Rhode Island landowners have a duty to protect against the risks of a dangerous condition existing on their premises. If a person suffers injuries after slipping and falling on the landowner’s property, the landowner may be held liable but only if the landowner had notice – knew, or had reason to know – of a dangerous condition on the property. A claimant can prove notice through direct or circumstantial evidence. Circumstantial evidence is any evidence that requires some reasoning or inference in order to prove a fact. Courts generally favor direct evidence since a fact is actually being proved. However, a recent Rhode Island federal district court ruling in a slip and fall case confirms that circumstantial evidence of notice is sufficient for a jury to hear the case and infer the existence or nonexistence of negligence.
Lichman v. National Railroad Passenger Corporation
In Lichman v. National Railroad Passenger Corporation, plaintiff Lichman sustained injuries after falling in a puddle of water at the train station owned by defendant National Railroad Passenger Corporation (Amtrak). Ms. Lichman wanted to show with circumstantial evidence that Amtrak had notice of the slippery floor conditions. The circumstantial evidence included video evidence of a wet mat leading into the station; records of at least two similar injuries that occurred due to wet flooring; Ms. Lichman’s testimony of prior falls at the station; Ms. Lichman’s testimony that every morning the janitor mops the floor but on the day of her fall she did not see him mopping the floor; and Ms. Lichman’s testimony that she saw the janitor near the luggage room when she fell. Ms. Lichman sought to have the court infer that Amtrak had notice of the wet floor and was therefore negligent in not cleaning the area.
On the other hand, Amtrak argued that Ms. Lichman had not pointed to any direct evidence that Amtrak had notice of the dangerous floor conditions. Amtrak alleged that since Ms. Lichman did not inform any Amtrak employee of the water accumulation, there is no way Amtrak could have known about the flooring condition.
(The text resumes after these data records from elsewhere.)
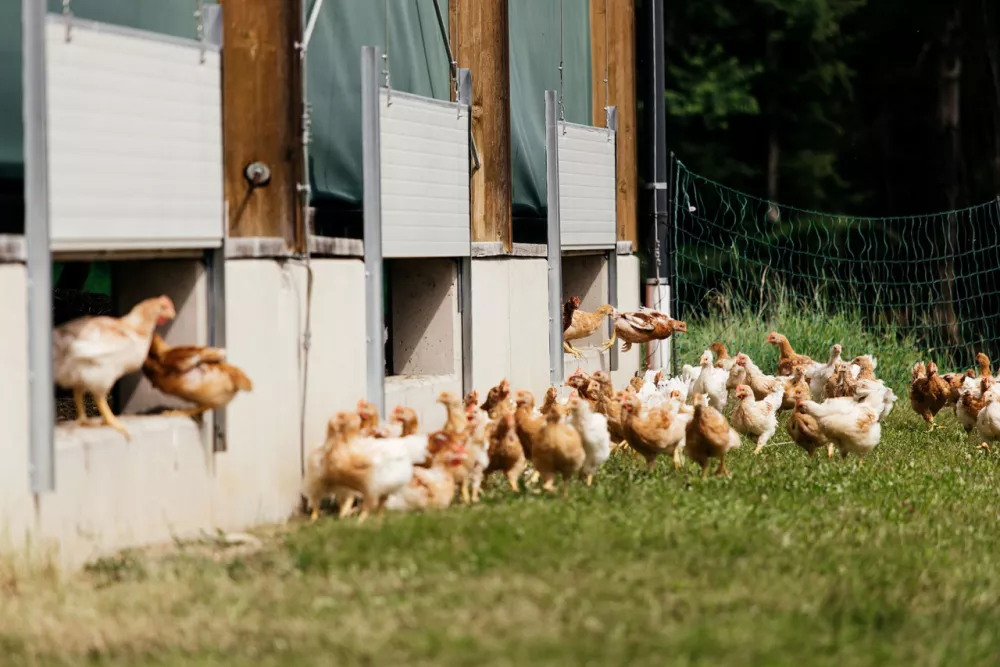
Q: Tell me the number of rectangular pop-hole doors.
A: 3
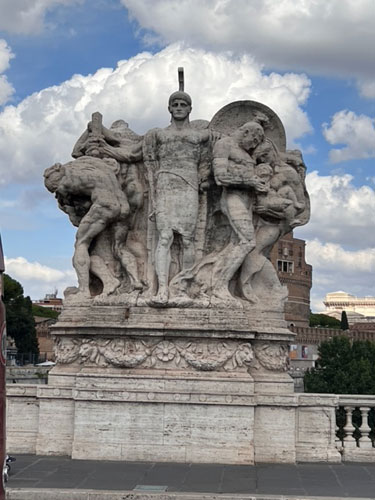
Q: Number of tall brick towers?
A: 1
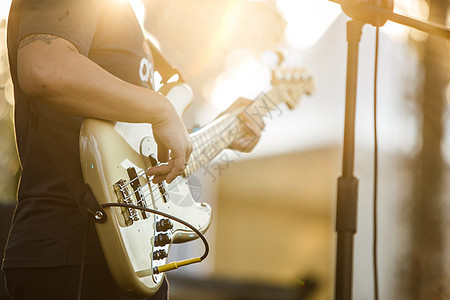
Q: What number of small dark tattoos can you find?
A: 1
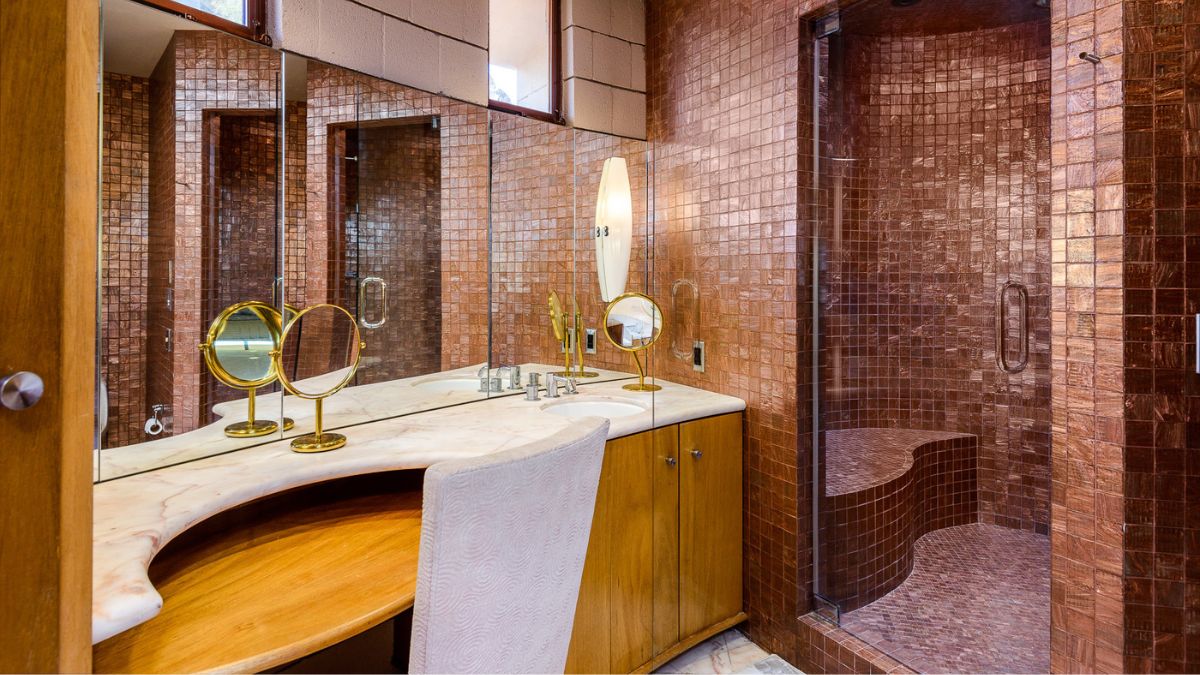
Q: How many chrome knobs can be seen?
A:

Here, the court reasoned that since an Amtrak employee was near the dangerous condition and normally mops the floor in preparation to make the floor less dangerous, a reasonable jury could infer that Amtrak knew the floor was dangerous due to their policy of cleaning the floors every morning before patrons arrive. Also, since Ms. Lichman has evidence of at least two other individuals falling due to the floor being wet, a reasonable jury could infer that Amtrak was on notice since those falls, especially when circumstances like weather made it more likely that the floor will be wet and slippery. While not deciding the question of whether Amtrak had notice of the dangerous condition, the court determined Ms. Lichman provided sufficient circumstantial evidence for a jury to reasonably infer that Amtrak knew of or had reason to know that the floor was dangerous and presented a hazard to everyone walking through the train station. Thus Ms. Lichman’s claim against Amtrak could be tried before a jury.